--- INFORMATION PROVIDED ---

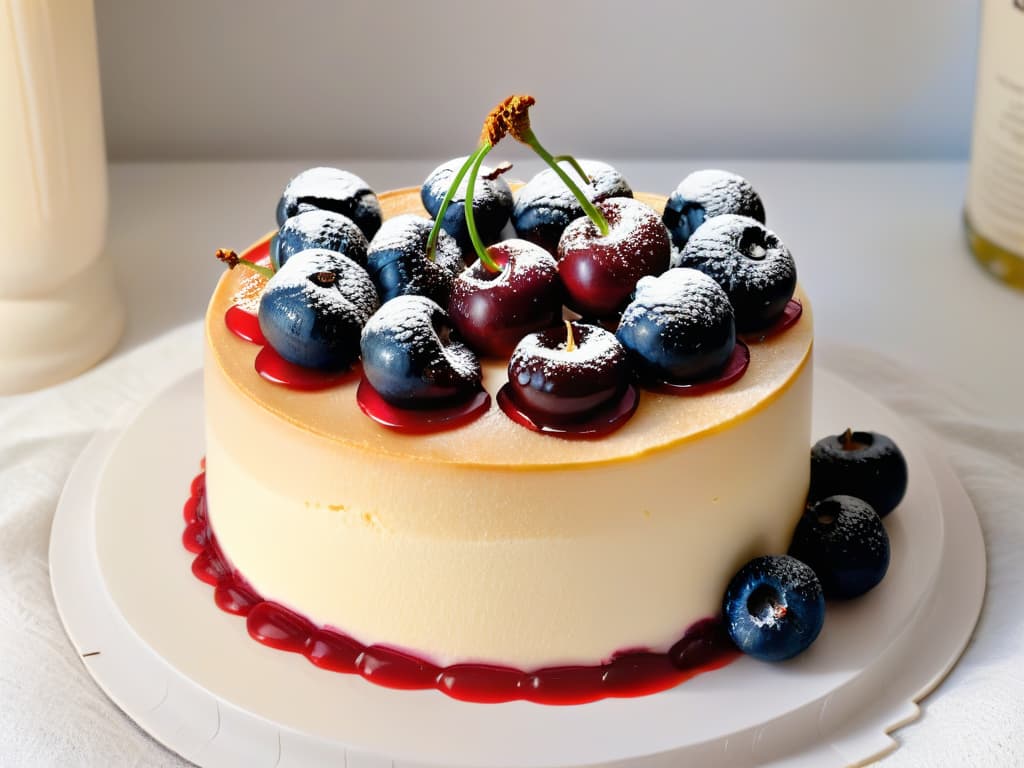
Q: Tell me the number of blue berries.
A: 13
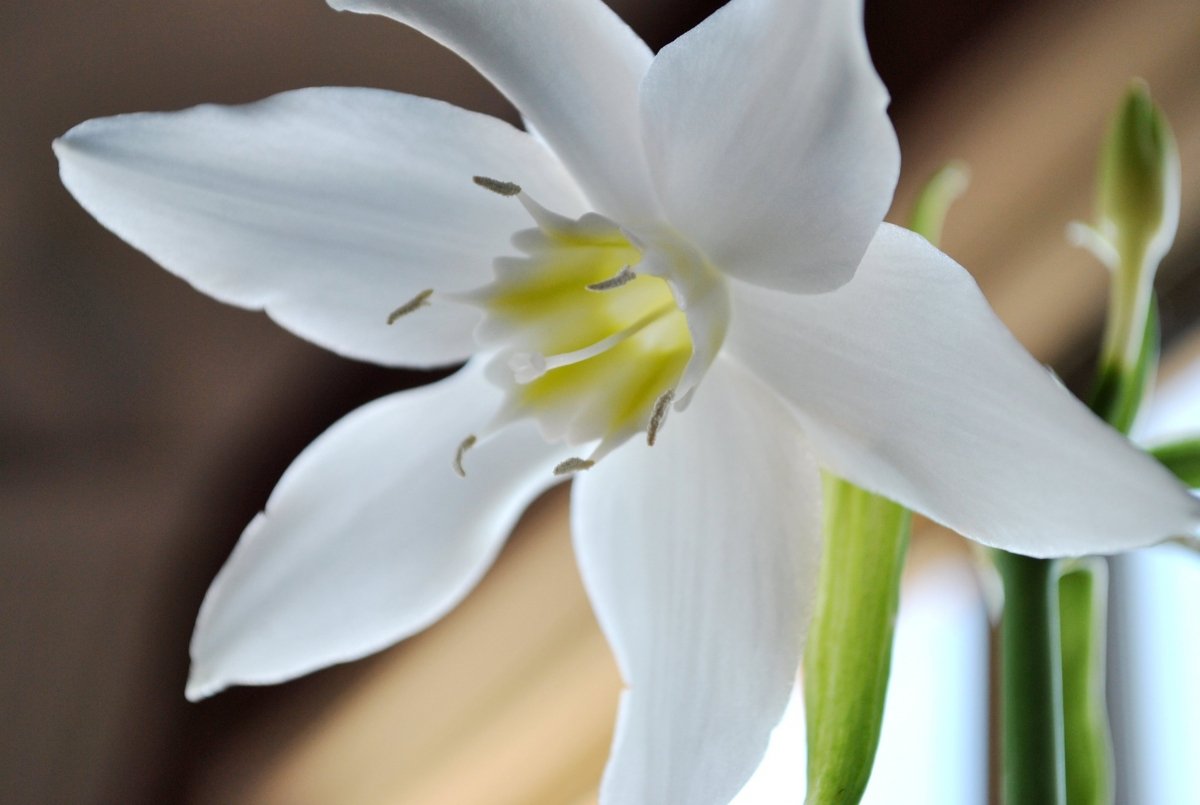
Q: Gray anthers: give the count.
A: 6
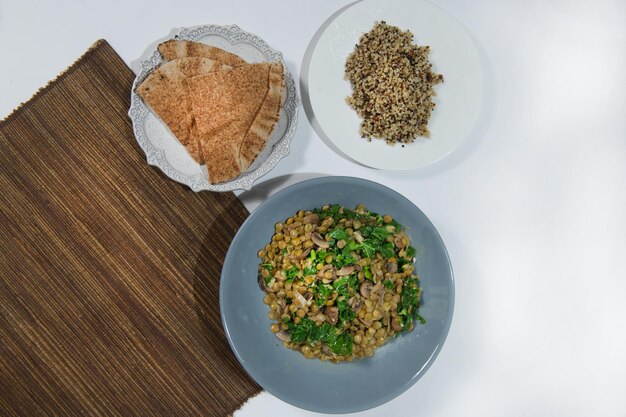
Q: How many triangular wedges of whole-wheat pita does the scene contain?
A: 3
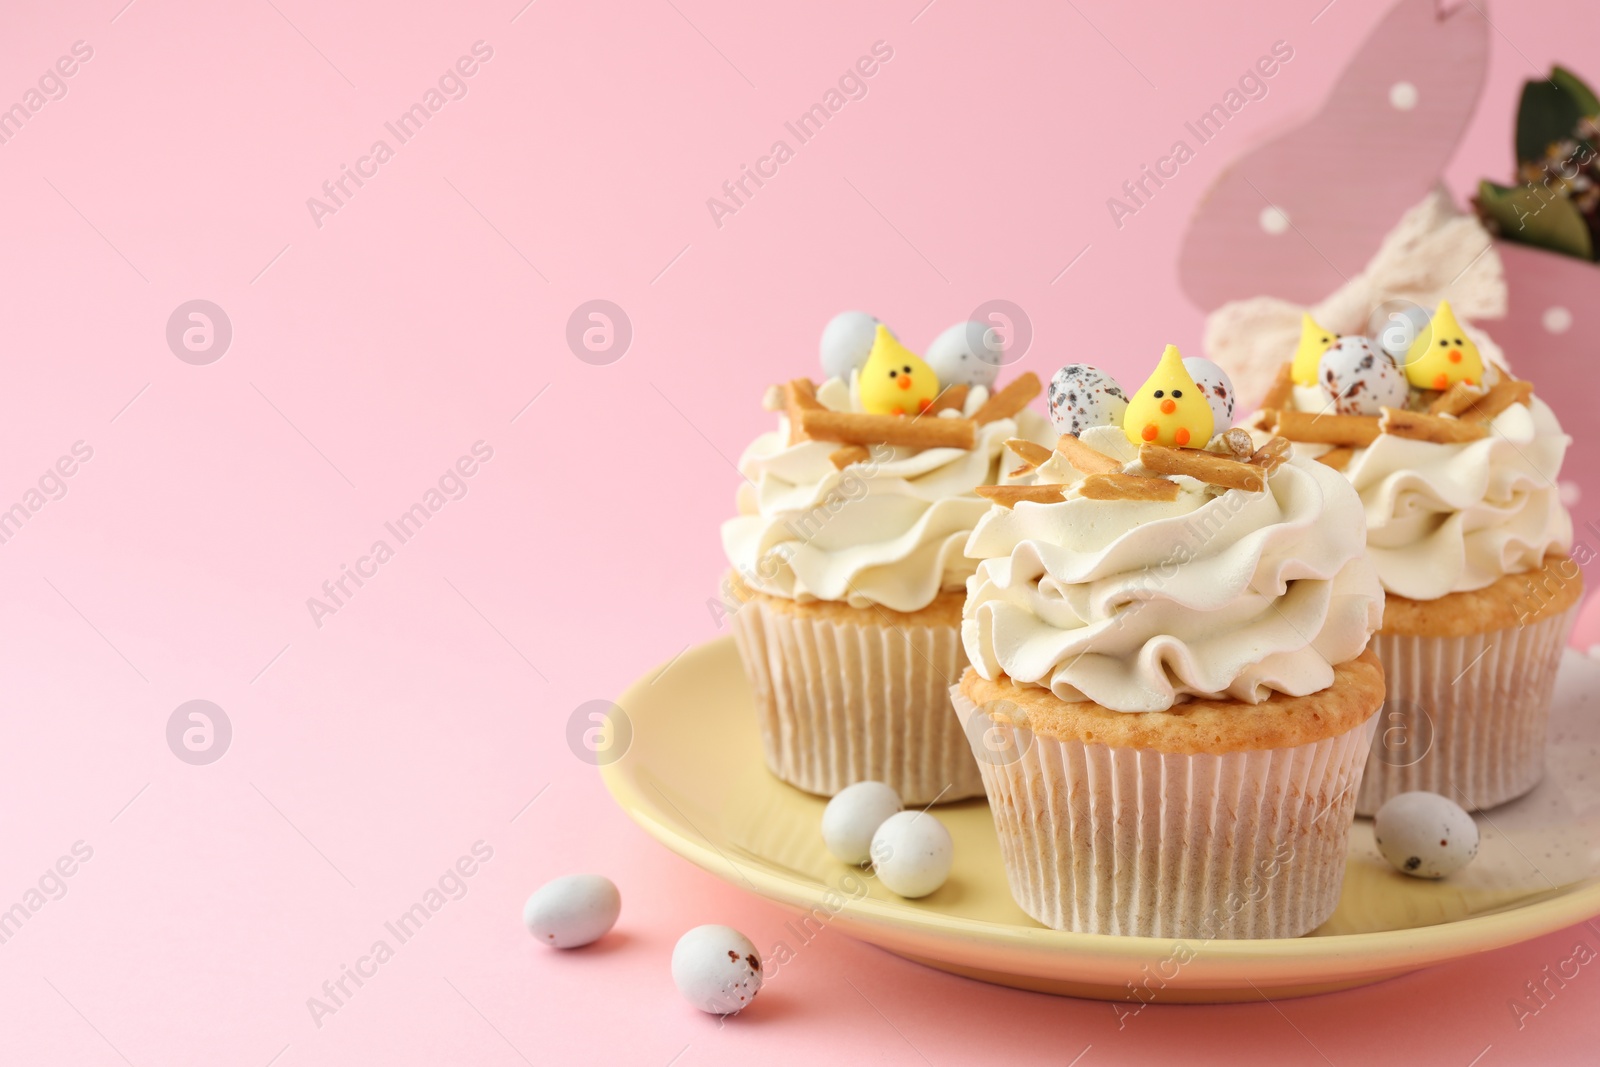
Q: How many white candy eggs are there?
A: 11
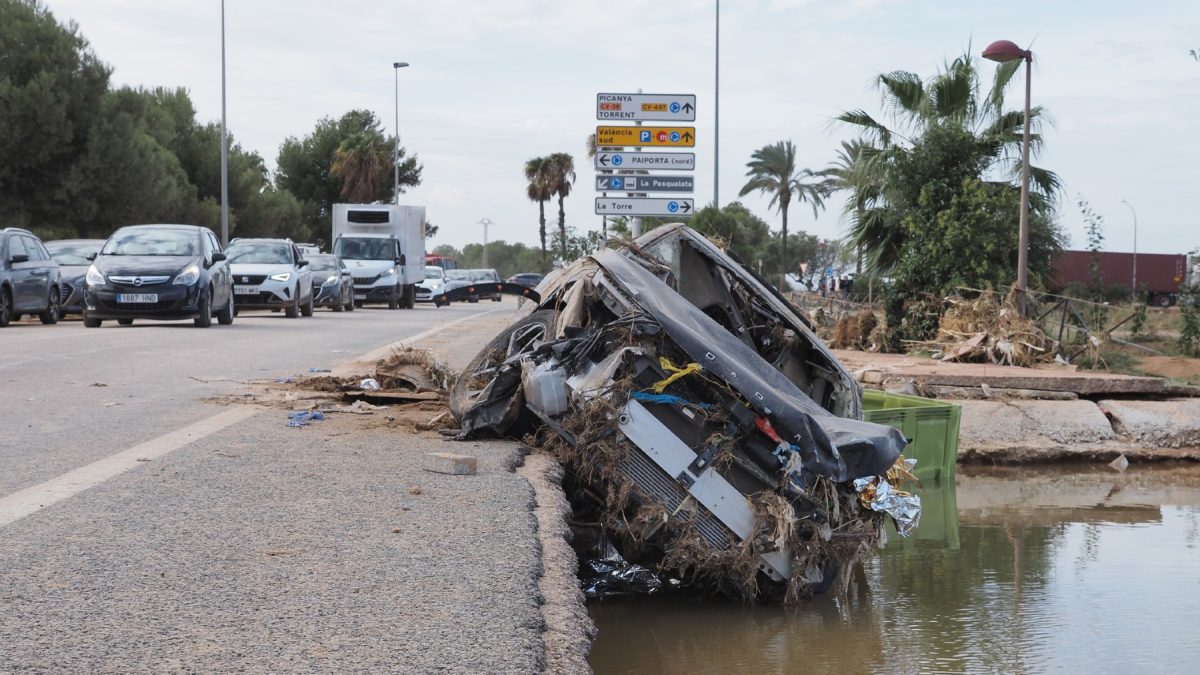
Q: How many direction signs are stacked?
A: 5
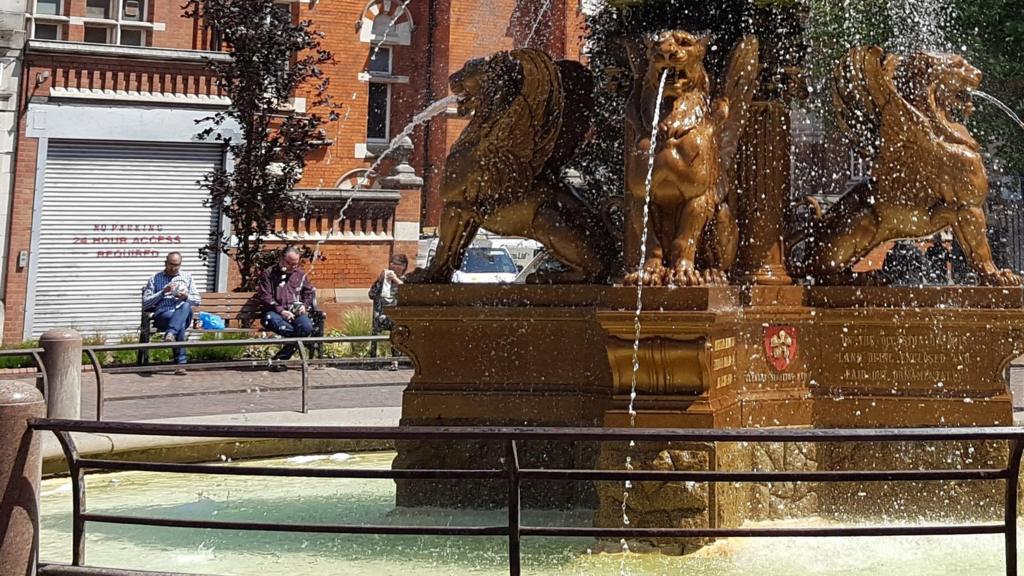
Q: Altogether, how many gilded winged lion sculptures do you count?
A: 3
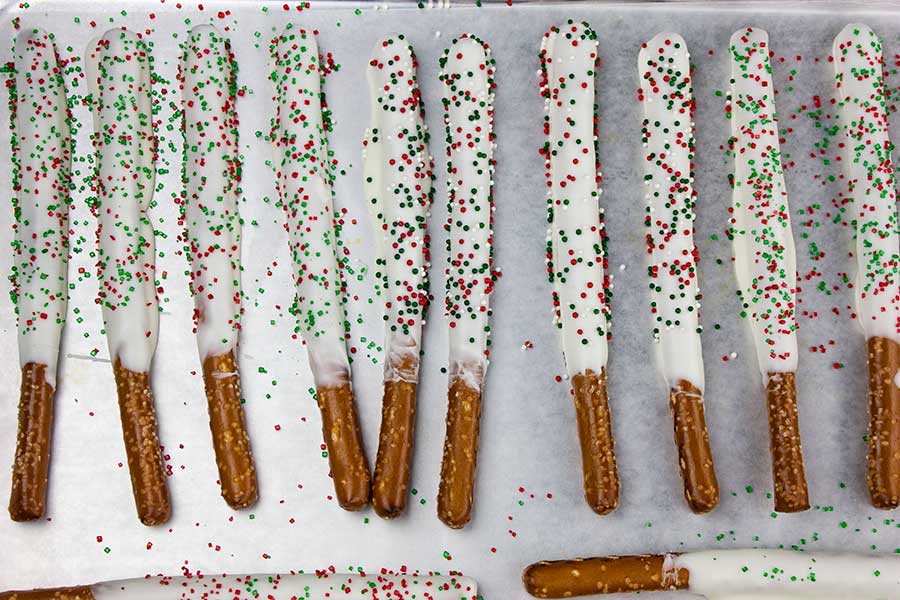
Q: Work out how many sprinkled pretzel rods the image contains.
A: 12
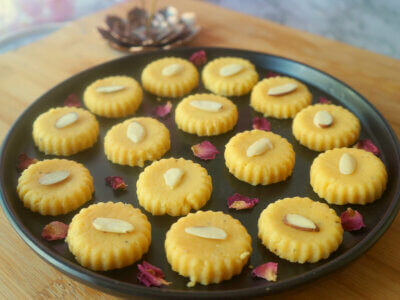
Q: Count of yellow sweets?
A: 15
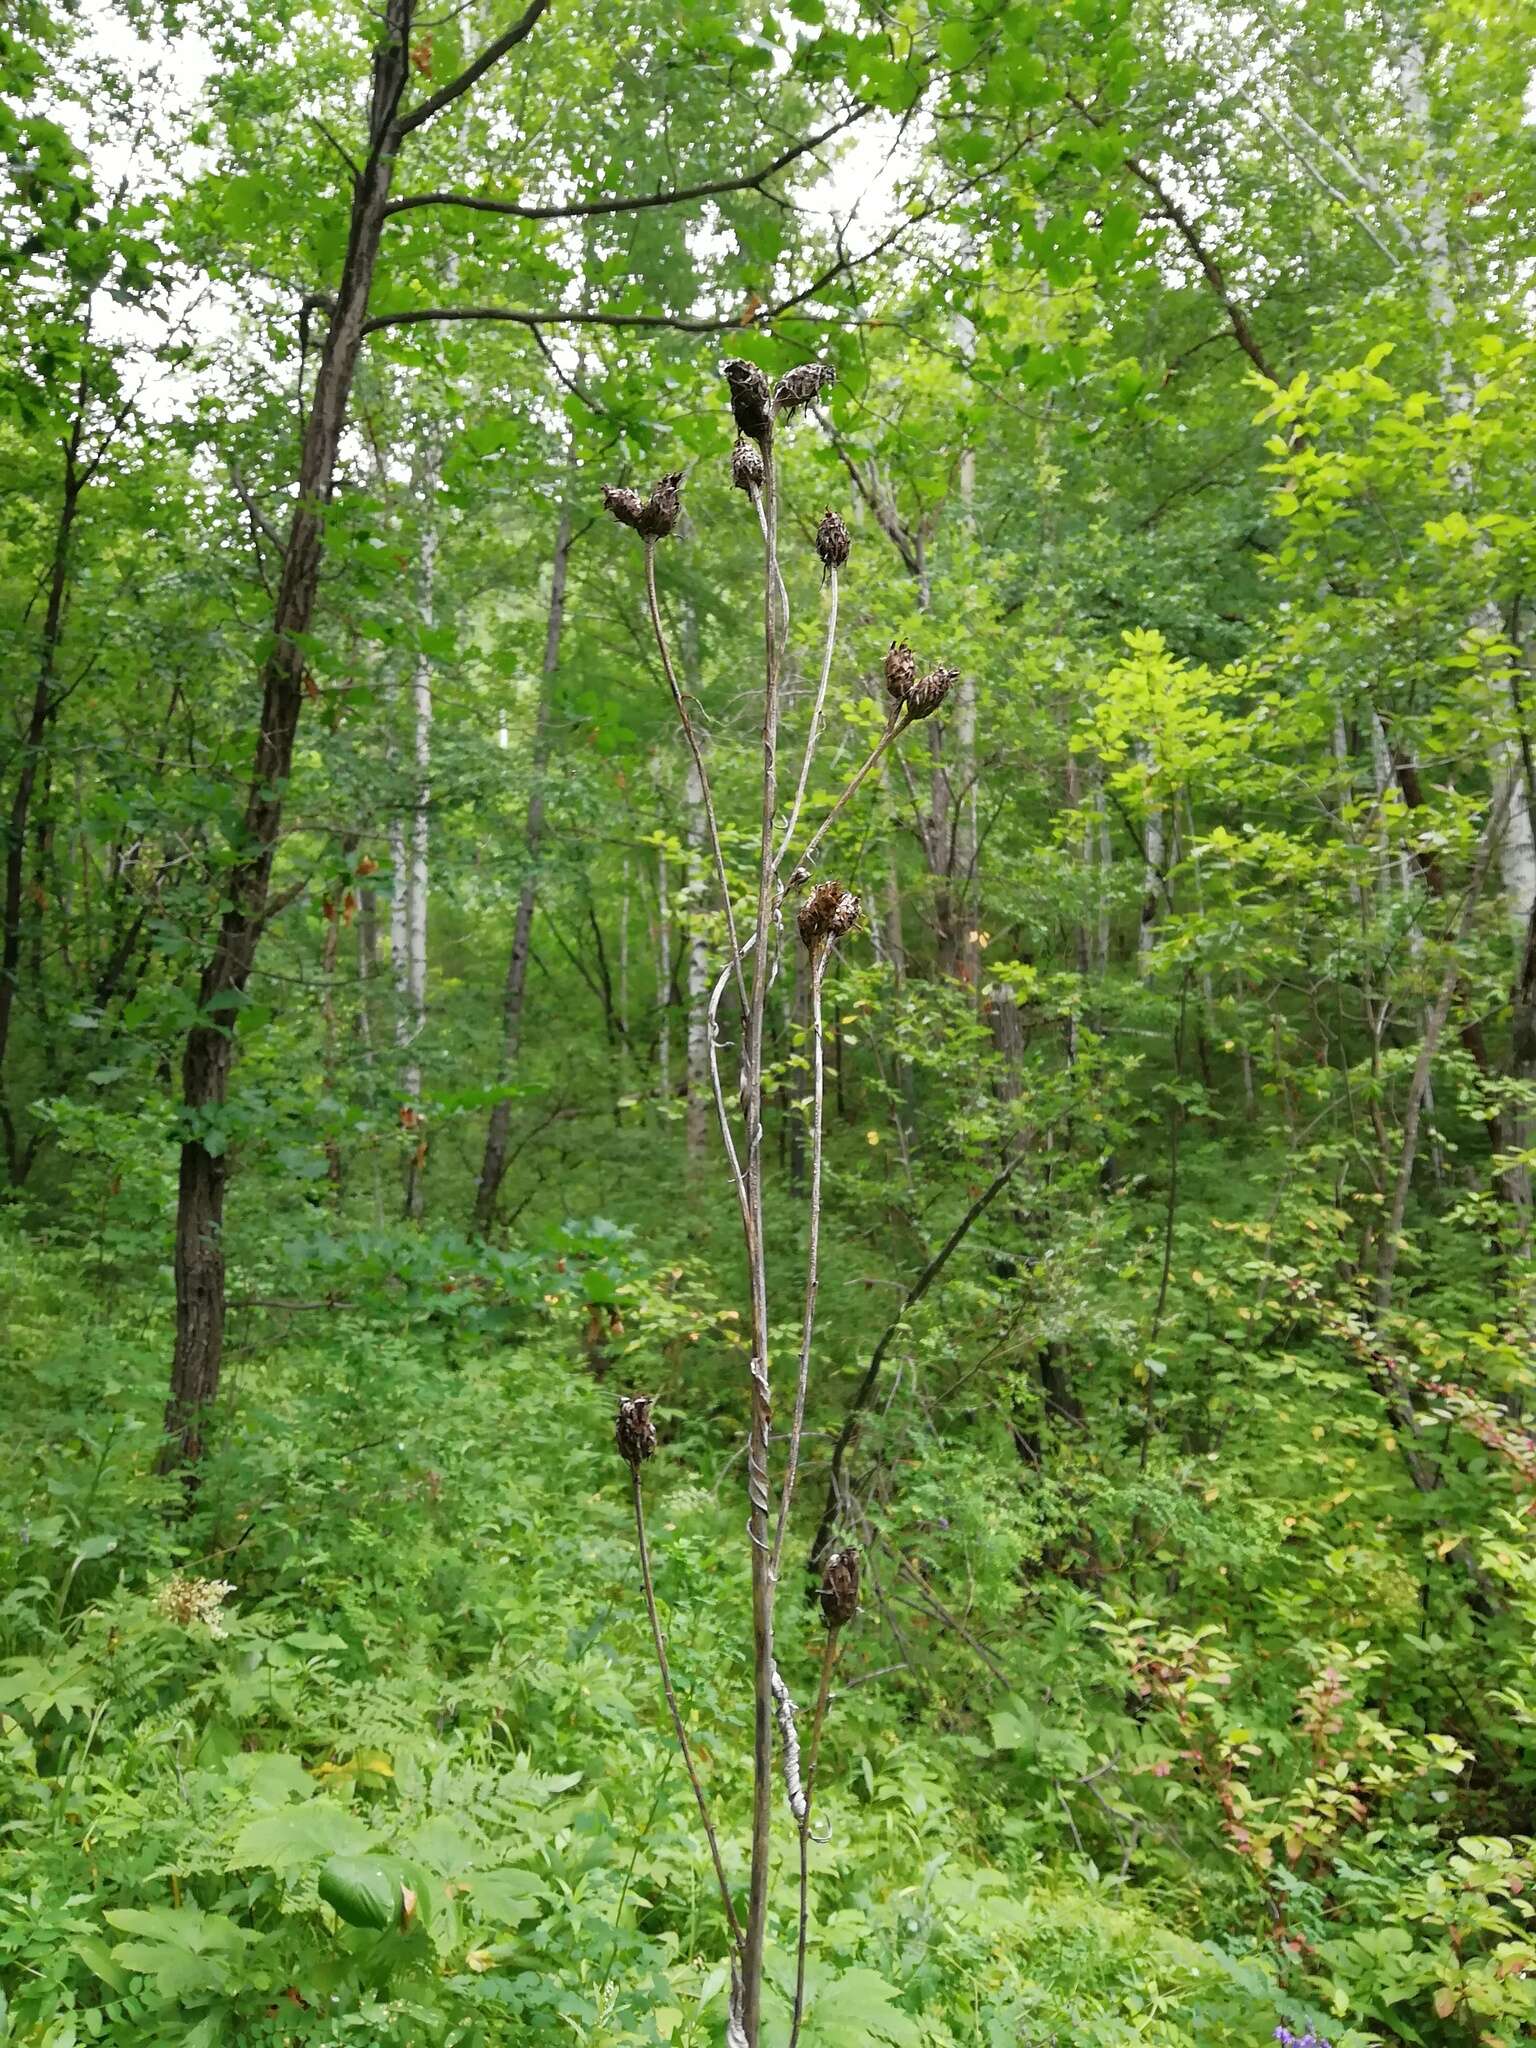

---

Transcribe the listing exactly, skipping pictures.

Q: Tell me the number of blue berries.
A: 13
Q: Gray anthers: give the count.
A: 6
Q: How many triangular wedges of whole-wheat pita does the scene contain?
A: 3
Q: How many white candy eggs are there?
A: 11
Q: How many direction signs are stacked?
A: 5
Q: Altogether, how many gilded winged lion sculptures do you count?
A: 3
Q: Work out how many sprinkled pretzel rods the image contains.
A: 12
Q: Count of yellow sweets?
A: 15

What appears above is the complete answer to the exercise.